• WHAT YOU WILL DO: For this exercise, report every line of the material that includes "many".

• RECORDS FOR THE EXERCISE:
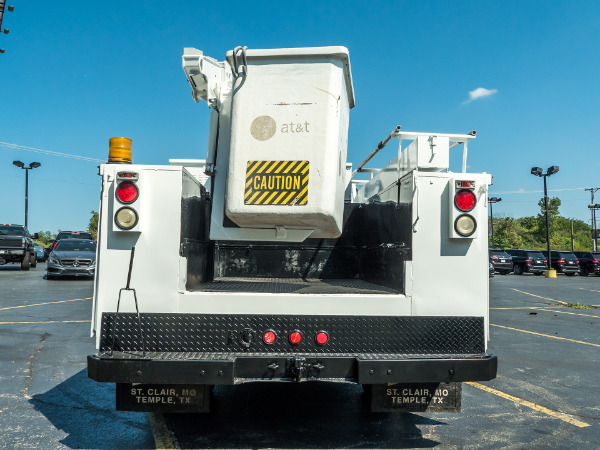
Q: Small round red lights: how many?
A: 3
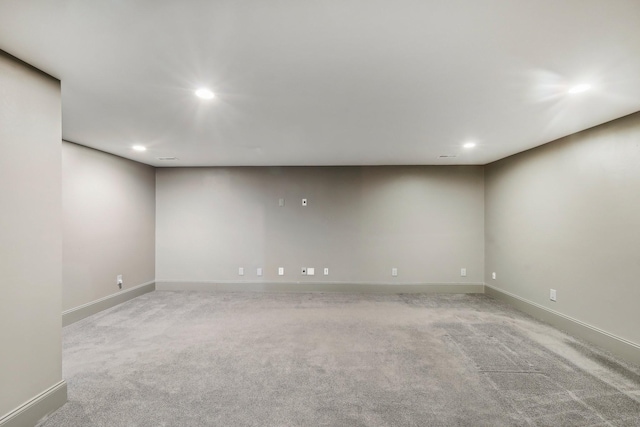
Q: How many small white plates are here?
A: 13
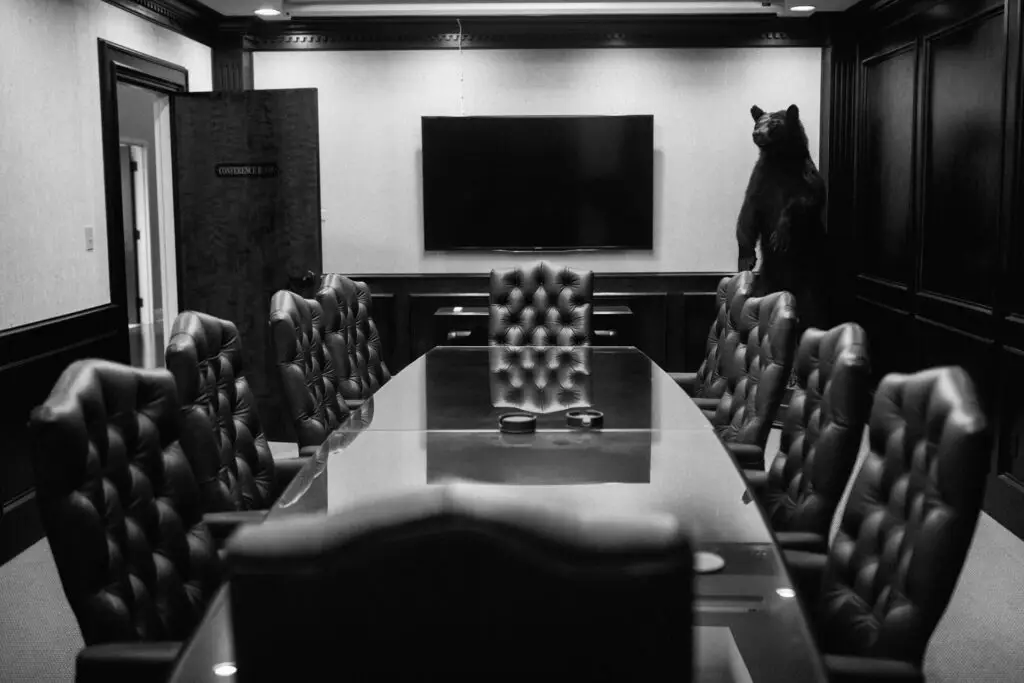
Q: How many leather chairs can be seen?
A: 10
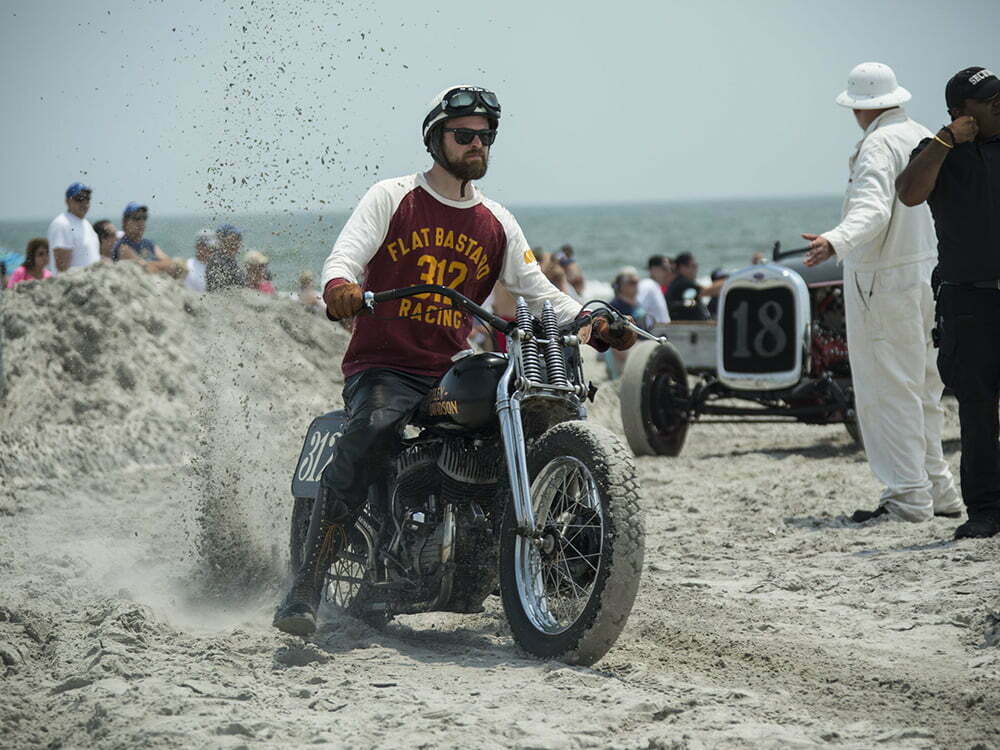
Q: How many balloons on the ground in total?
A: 0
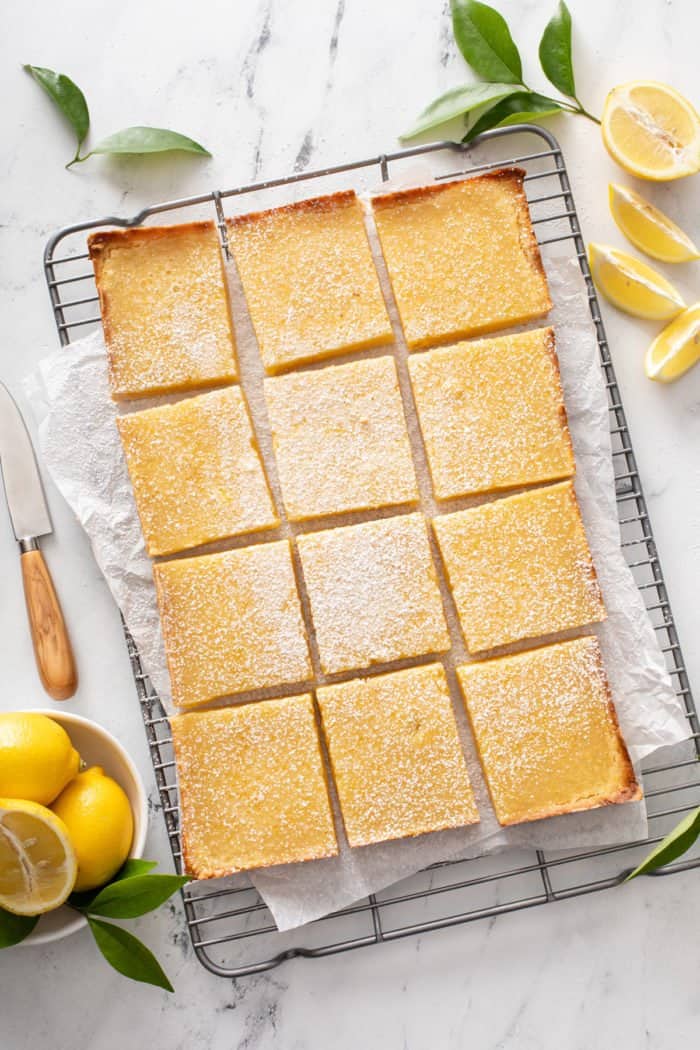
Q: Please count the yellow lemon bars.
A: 12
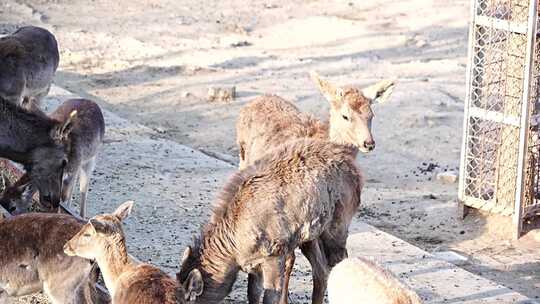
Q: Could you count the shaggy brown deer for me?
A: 2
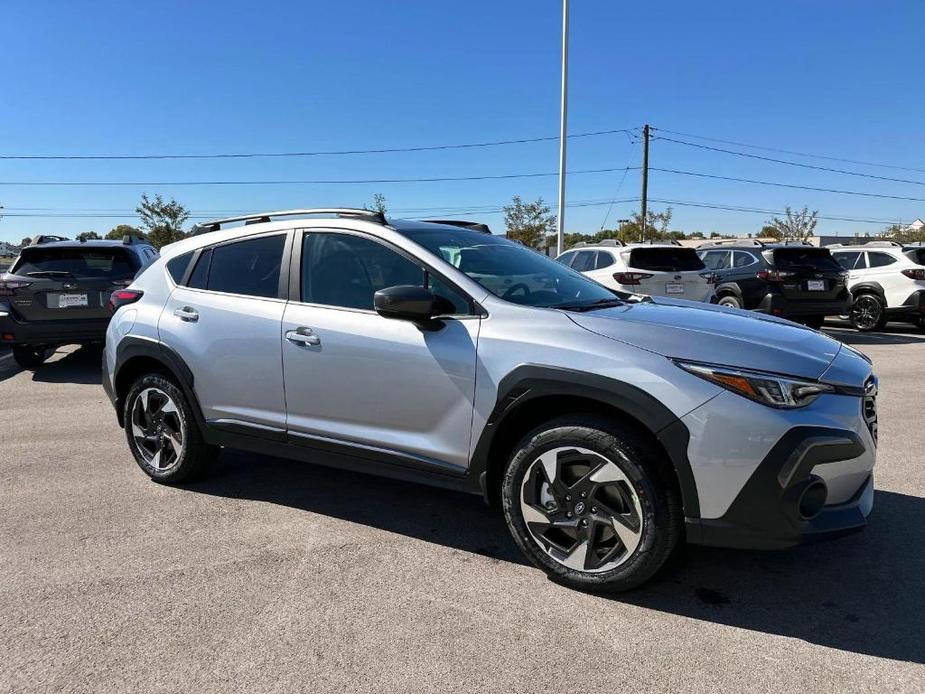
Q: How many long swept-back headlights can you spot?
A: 1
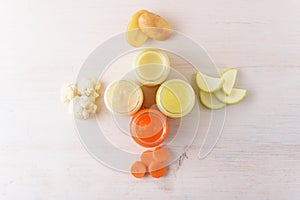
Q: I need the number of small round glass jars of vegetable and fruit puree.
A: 4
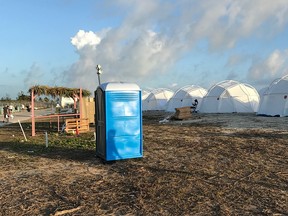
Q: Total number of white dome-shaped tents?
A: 5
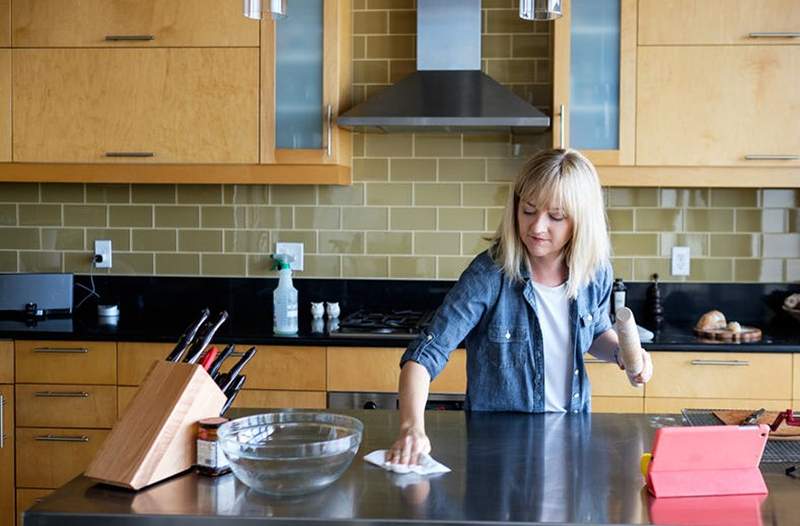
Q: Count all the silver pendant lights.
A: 2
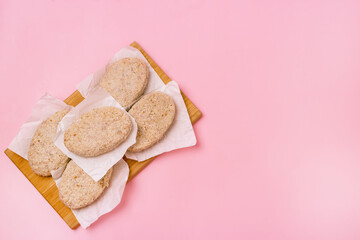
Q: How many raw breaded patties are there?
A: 5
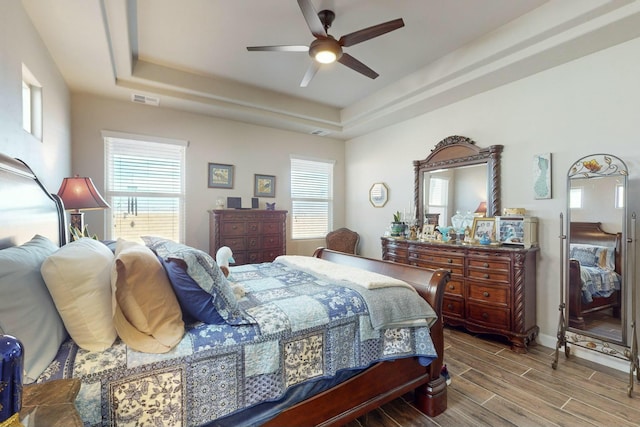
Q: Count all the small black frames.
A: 2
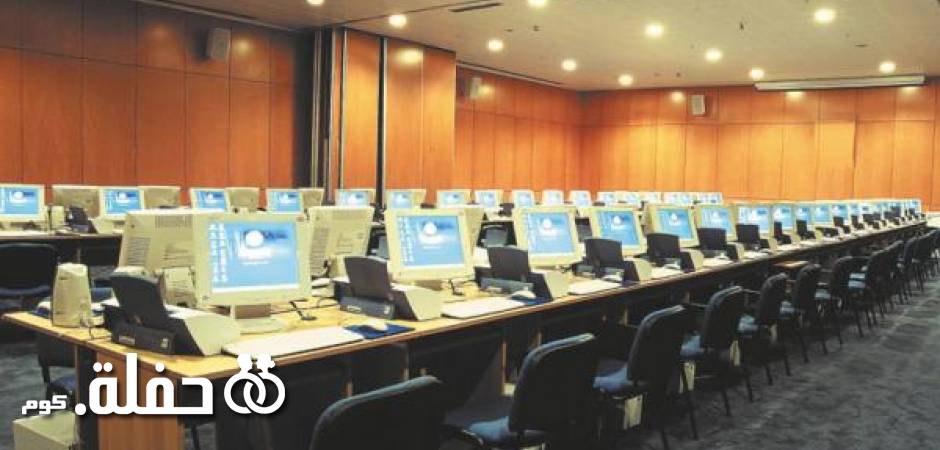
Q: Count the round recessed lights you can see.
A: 11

• SOLUTION TO THE EXERCISE:
Q: Small round red lights: how many?
Q: How many small white plates are here?
Q: How many leather chairs can be seen?
Q: How many balloons on the ground in total?
Q: How many long swept-back headlights can you spot?
Q: How many raw breaded patties are there?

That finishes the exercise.